This is a deliberately different buyer profile from a mass-market secondhand app. On Designer Wardrobe, demand clusters around recognisable contemporary designers and sought-after seasonal pieces — event dresses, occasionwear, premium denim, structured handbags and quality knitwear. Because the platform reaches both countries from one listing, sellers benefit from a larger combined pool of buyers than either national market alone could offer. The marketplace has reported 160,000+ listings available to Australian members at launch, positioning it as the largest pre-loved fashion marketplace in the APAC region.

Seller economics are healthy for an engaged niche. According to launch coverage, Australian sellers earn around A$126 per month on average, with top sellers making up to A$3,000 per month. The platform overall facilitates on the order of A$22 million in transactions a year across the two markets, having sold more than a million items since it began. For a reseller building a multi-channel presence, that is a meaningful, brand-loyal audience that simply isn’t reachable through European- or US-centric marketplaces.

Fact Detail
Marketplace type Pre-loved designer & luxury fashion resale
Geography Australia & New Zealand (single shared marketplace)
Currencies AUD & NZD
Members 300,000+ users across AU & NZ
Items sold to date 1 million+
Annual transaction value Around A$22 million across the two markets
Audience Women-led; men’s and kids’ fashion also listed
Top categories Dresses, contemporary & designer womenswear, handbags, shoes, accessories
Typical buyer saving Around 60% off RRP
Average seller earnings (AU) Around A$126/month; top sellers up to A$3,000/month

Sources for these figures: Inside Retail, Ocean Road Magazine and Ragtrader. Reported user and transaction numbers vary slightly between the October 2024 launch coverage (325,000+ users) and later 2025 reporting (around 350,000 users and roughly A$22m annual volume), so treat them as approximate and growing.

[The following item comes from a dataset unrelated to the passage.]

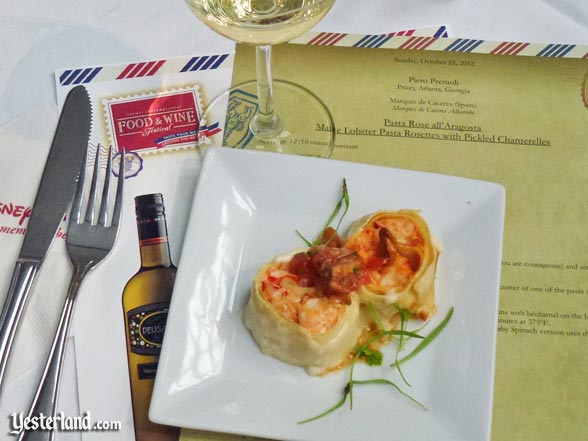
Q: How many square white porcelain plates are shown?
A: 1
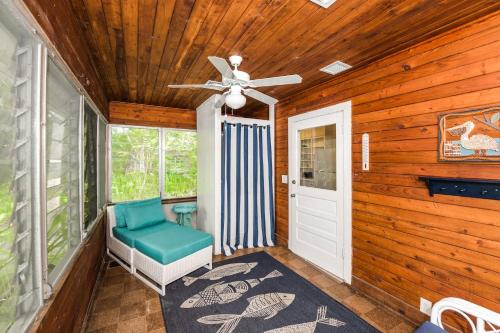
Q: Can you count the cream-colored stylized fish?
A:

For sellers deciding whether the audience is worth the effort, the key signals are engagement and intent. Designer Wardrobe’s members are there specifically to buy and sell fashion — this is not a general classifieds site where fashion competes with cars and furniture for attention. The community grew from a Facebook group of women swapping designer pieces, and that focus persists: buyers arrive knowing brands, sizes and resale norms, which shortens the gap between a listing going live and an offer landing. Combined with the tailwind of a fast-growing AU/NZ resale market, that intent is what makes the channel attractive to add to a crosslisting rotation, even though its automation surface (no relisting, no offers via integration) is narrower than some global platforms.

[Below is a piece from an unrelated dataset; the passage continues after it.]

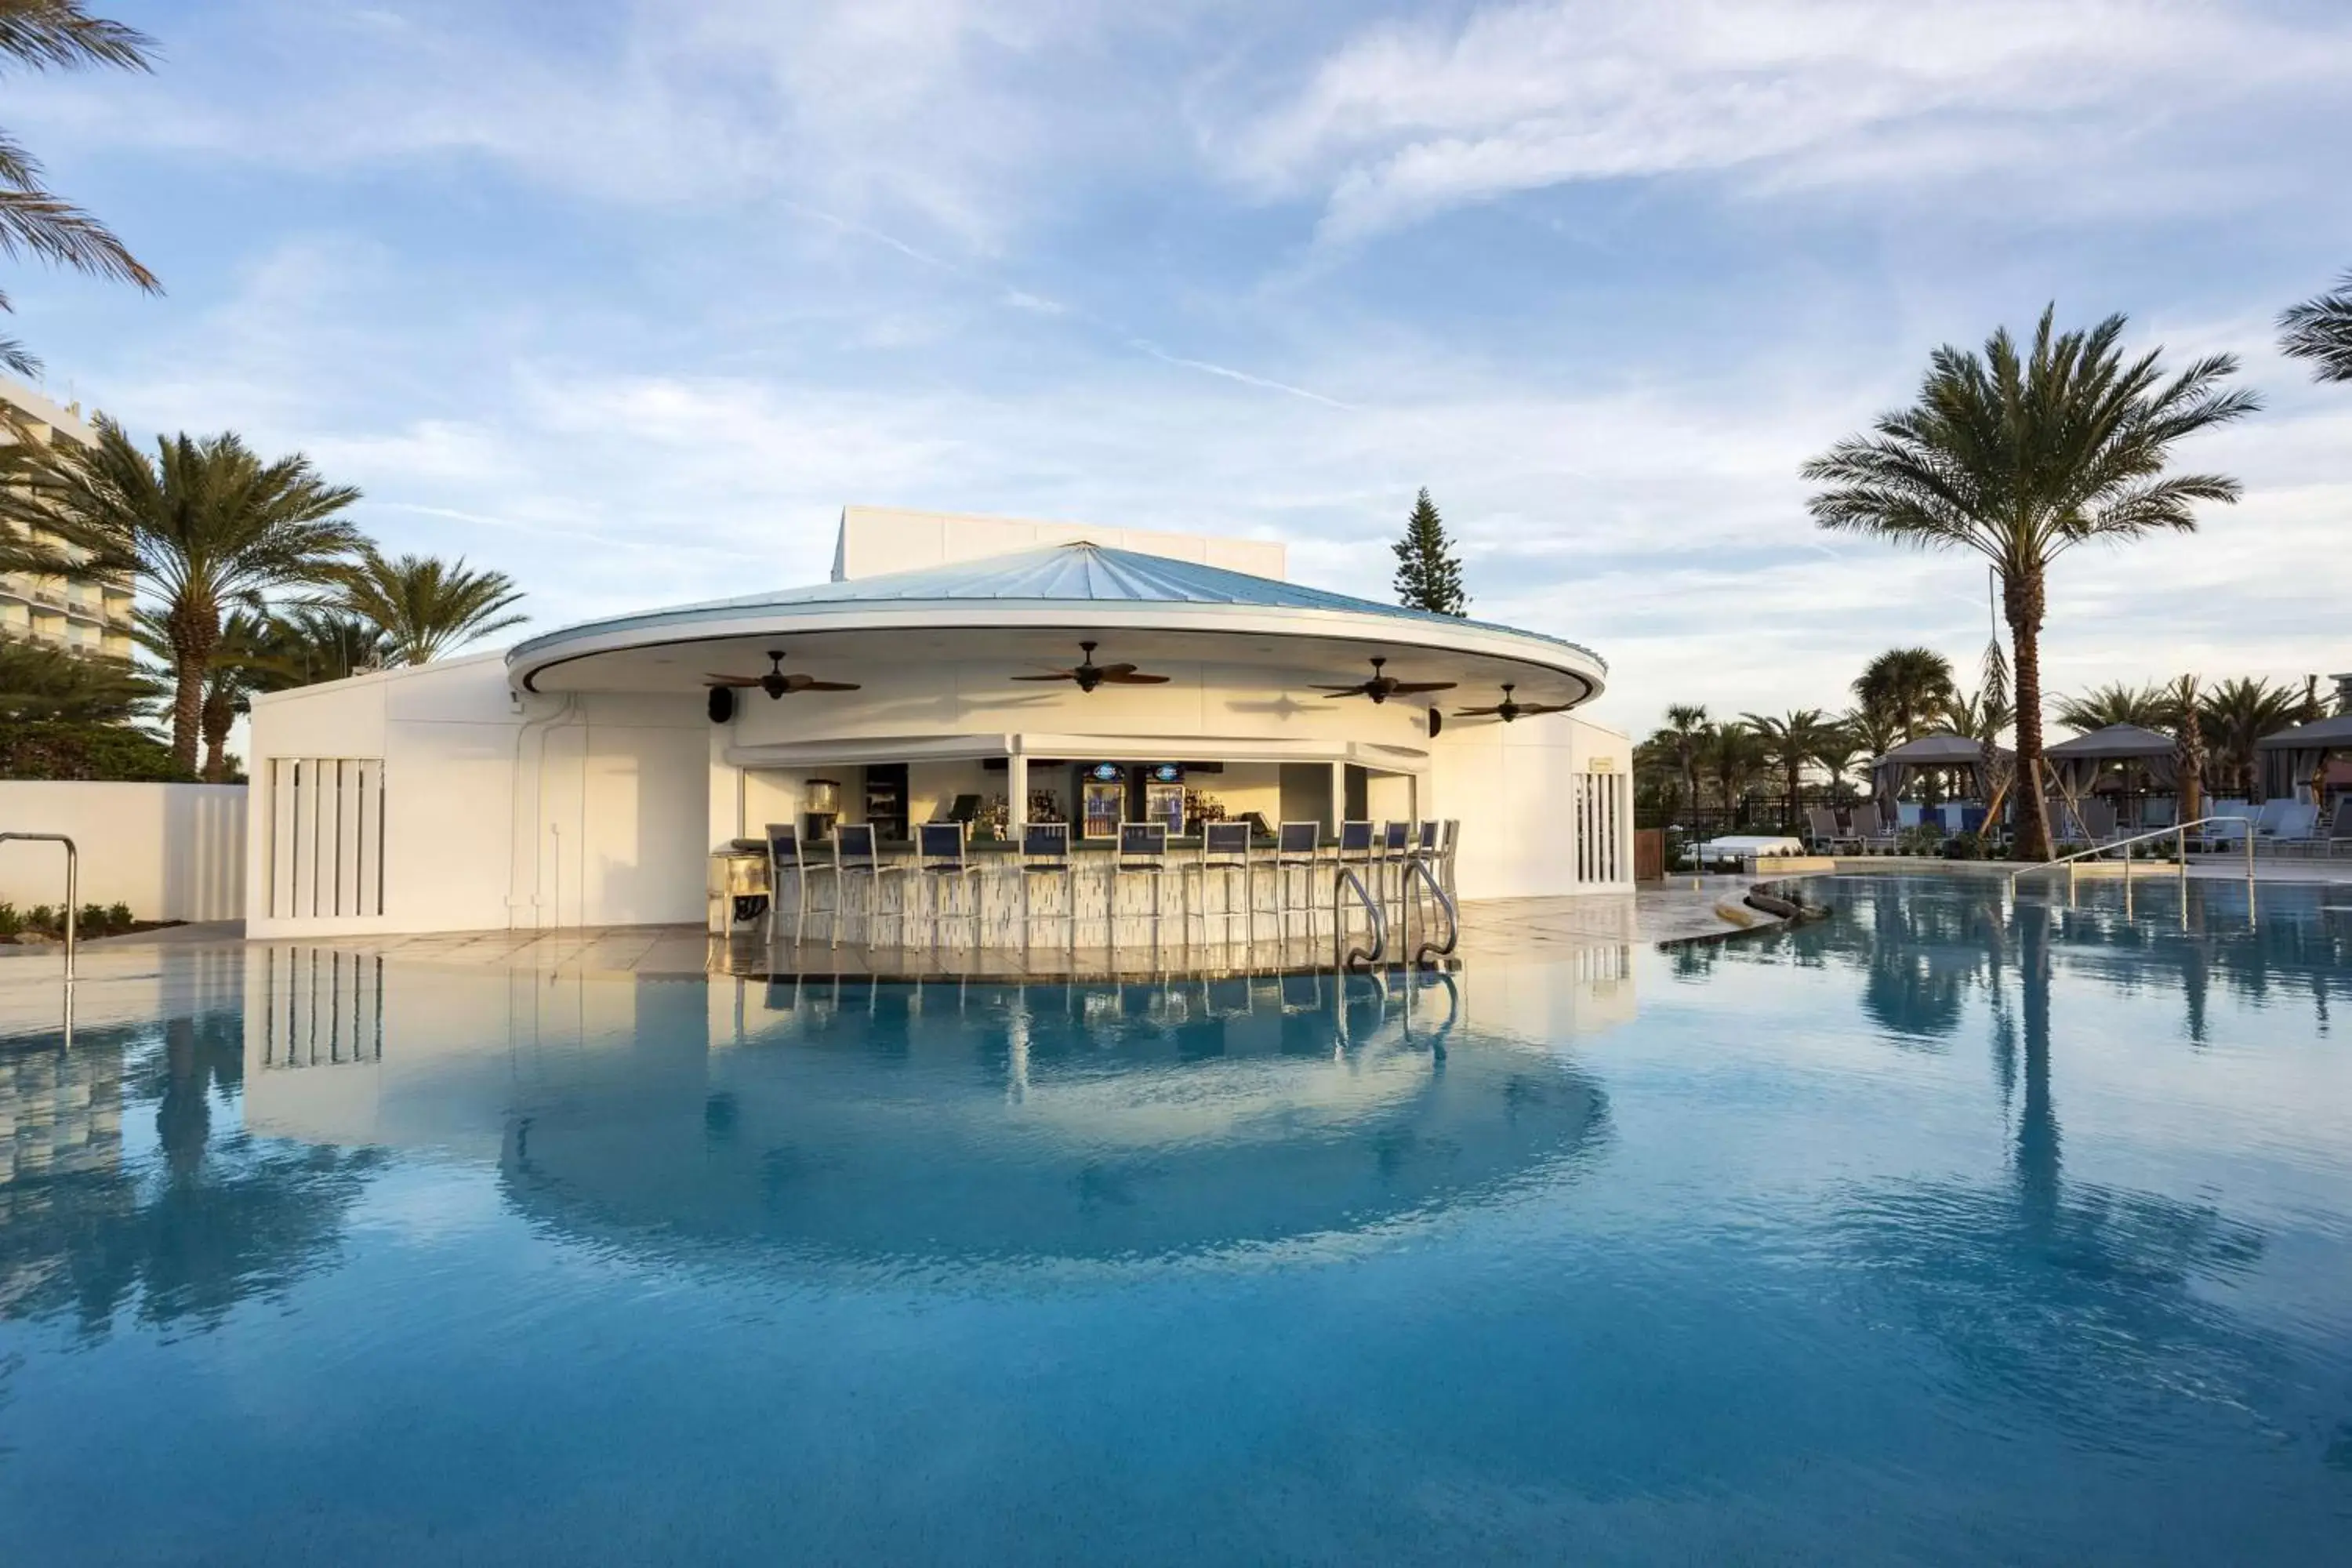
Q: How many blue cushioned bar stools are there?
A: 11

Designer Wardrobe seller fees & payouts

Designer Wardrobe is free to join and free to list — there is no upfront listing fee. A success fee is only charged when an item sells, and a separate payment-processing fee covers card and buy-now-pay-later transactions. The figures below are taken directly from Designer Wardrobe’s DW Fees and Payment Fees help-centre articles.

Charge Amount Notes
Listing fee Free No charge to sign up or list
Success fee (sales under $40) Flat $4.95 Fixed regardless of item price
Success fee (sales $40 and over) 12.95% commission Capped at a maximum of $249
Payment-processing fee 3% + 49c (min 50c) Covers card / Afterpay; applied to sale price + shipping
Wallet withdrawal Free No cost to move DW Wallet earnings to your bank

Fees are deducted automatically before funds reach your DW Wallet, so you never invoice the buyer yourself. Both the success fee and payment fee are calculated on the final value — the item sale price plus any shipping the buyer pays. As an illustration only: a $120 dress sold with no separate shipping would incur a 12.95% success fee (about $15.54) plus the 3% + 49c payment fee (about $4.09), leaving roughly $100 in your wallet before any postage costs. Always check the live DW Earnings Calculator on the Designer Wardrobe site for exact, current numbers, as fees can change.

Payment protection works in escrow style: the buyer pays Designer Wardrobe, you ship, and your earnings are released to your DW Wallet once the buyer confirms the item matches the listing. Requesting direct bank transfers outside the platform breaches Designer Wardrobe’s Terms of Use and voids all seller and buyer protection.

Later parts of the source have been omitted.